A estranha cegueira de muitos no principal partido da oposição do Reino Unido levou Alastair Thomas a escrever na Spectator sobreWhy my generation is indifferent to anti-Semitism. Partindo de uma série de perguntas – “Why is it that young left-wingers find it so hard to care about anti-Semitism?

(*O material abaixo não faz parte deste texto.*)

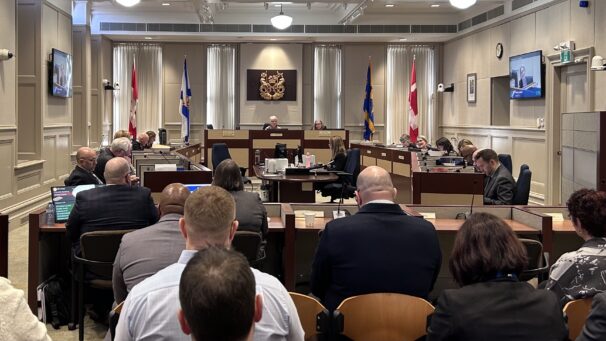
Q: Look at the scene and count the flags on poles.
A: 4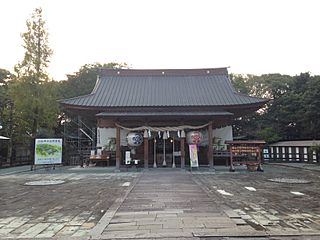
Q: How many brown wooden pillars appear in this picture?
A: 4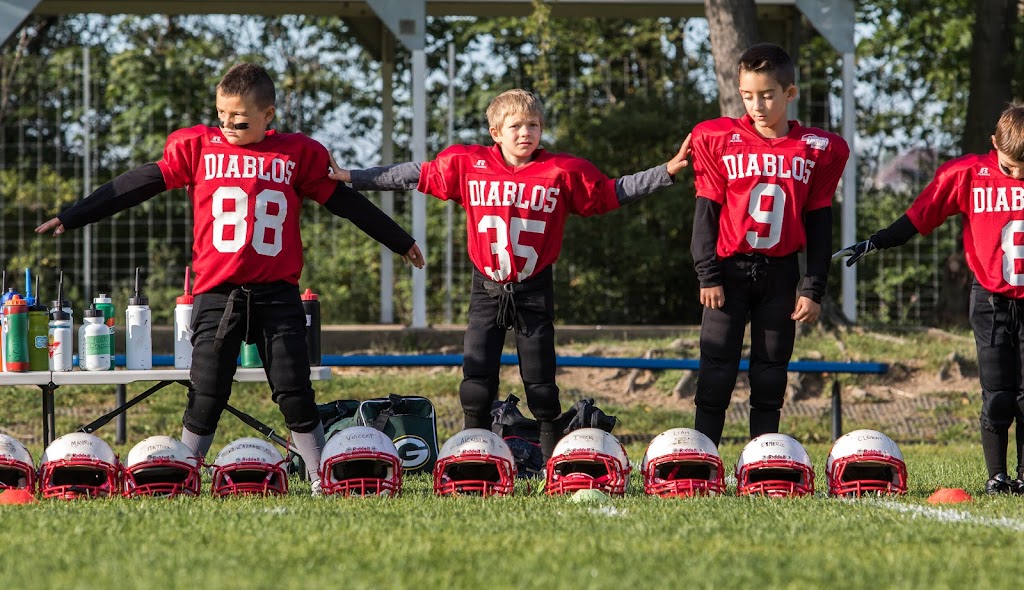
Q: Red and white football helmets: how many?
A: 10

Why is that huge group of self-proclaimed anti-racists and anti-fascists so unwilling to expel anti-Semites from the party?” –, o autor também se encontra entre os que defendem que tudo começa numa oposição a Israel e às suas políticas para terminar num mal disfarçado ódio aos judeus: “They find Israel, as a country, guilty of all kinds of crimes, and regard Jews, anywhere, as Zionist sympathisers. Within the far left, the de facto position is one of hostility and distrust, not just towards Zionists but towards Jewish communities wherever they are.”
 
Por isso, e para não vos deixar sem uma referência a um texto da imprensa portuguesa, a leitura das reflexões de Helena Matos, no Observador, em Teremos sempre Israel?, será sempre um desafiante complemento pois junta ainda outras preocupações às europeia inquietações com o eterno regresso de alguns fantasmas que assolaram durante séculos este nosso Velho Continente.
 
Mas por hoje é tudo, tenham boas leituras e possam aproveitar para repousar que amanhã é mais um dia de trabalho.